Nomination of William Hoffman for the 2001 Twin Cities International Citizen Award

I am honored to nominate William Hoffman for the Twin Cities International Citizen Award. Bill is the powerhouse that single handedly gave virtual reality to our region's core values of saving lives and improving public health. He defined and gave virtual life to our region's renowned biomedical and bioscience community; networked its army of innovators battling disease, disability, and starvation; and provided open access worldwide to what we do best -- develop life-saving medical techniques, life-sustaining devices, and primary health services. Bill's selfless actions exemplify our community's most closely held value that every life matters.

Bill's baby, MBBNet, is the largest regional university-industry collaborative network in the world. This Internet portal connects more than 950 regional health-oriented organizations and provides medical and scientific information to more than 16,000 people around the globe each month. And, after painstakingly interconnecting our region's premier cluster of innovation, Bill has started to interconnect the regional communities of biomedical and bioscience innovation worldwide.

Bill's efforts keep the Twin Cities at the hub of the worldwide medical innovation network and on the cutting edge of life-saving technology and care giving. By networking our community of health innovators and integrating them into the global community, Bill has subtly enhanced global cooperation, regional competitiveness, and the high-wage job base in the Twin Cities. He has enabled over $700 million of new investment in our region and promoted access to overseas markets and investment. Few in our community have accomplished so much with so little.

But, Bill is not a doctor or white frocked scientist. Nor is he a programmer or a net-head hardware geek. He is not paid to grow our regional economy. Bill is a writer and intrapreneur extraordinaire.
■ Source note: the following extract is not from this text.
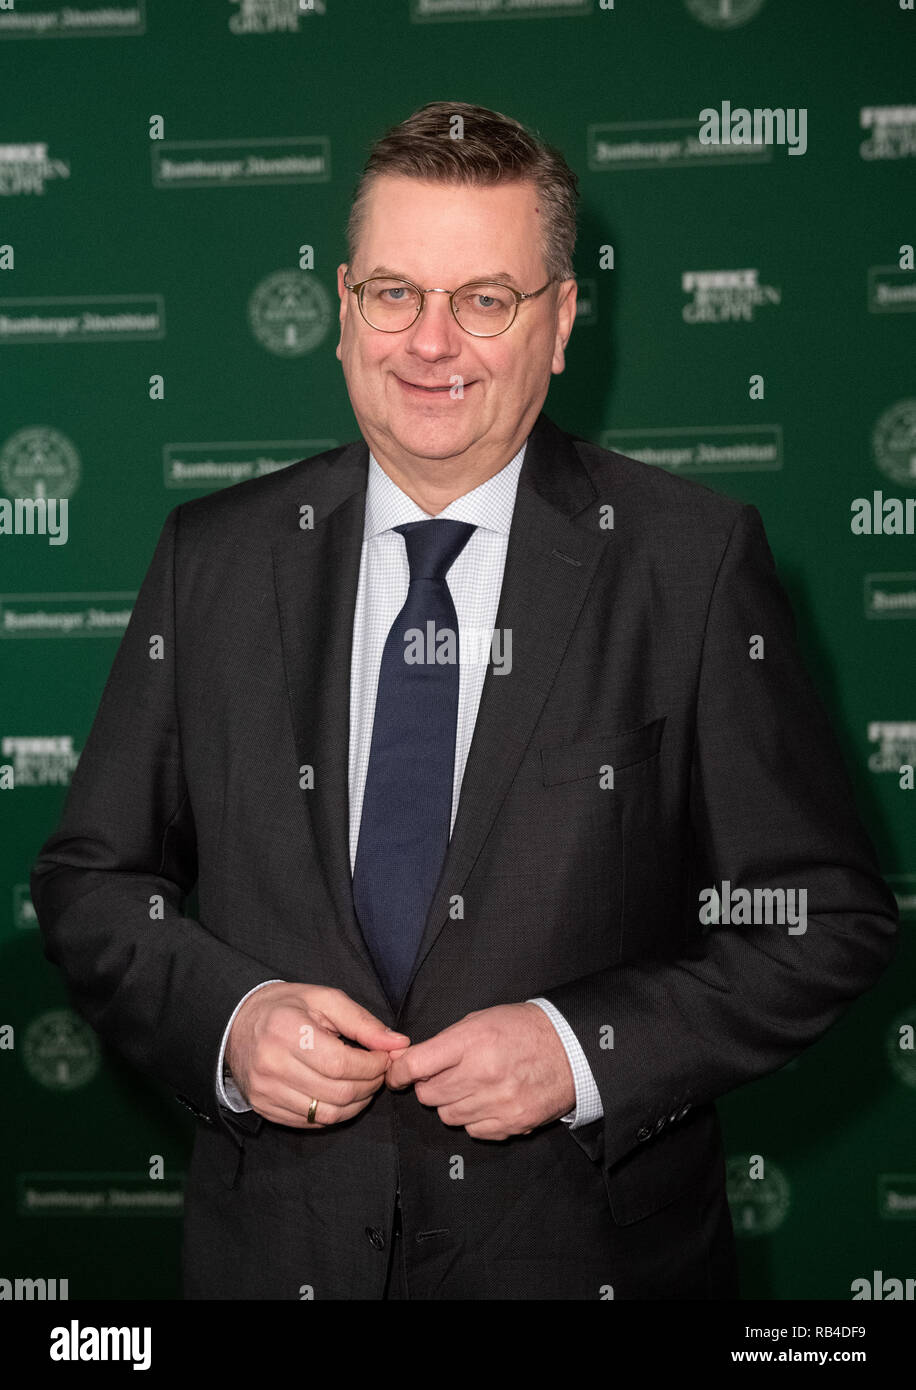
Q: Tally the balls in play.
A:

Creating a web portal to connect research institutes, non-profits, and companies is a far cry from the job description of the Director of Communications and Community Affairs for the University of Minnesota Institute of Medical Biotechnology. But Bill was quick to understand that the Internet would concentrate medical innovation in networked communities. He also understood that the Internet was the new media for disseminating the life-sustaining values that guide and inspire that innovation. http://www.mbbnet.umn.edu.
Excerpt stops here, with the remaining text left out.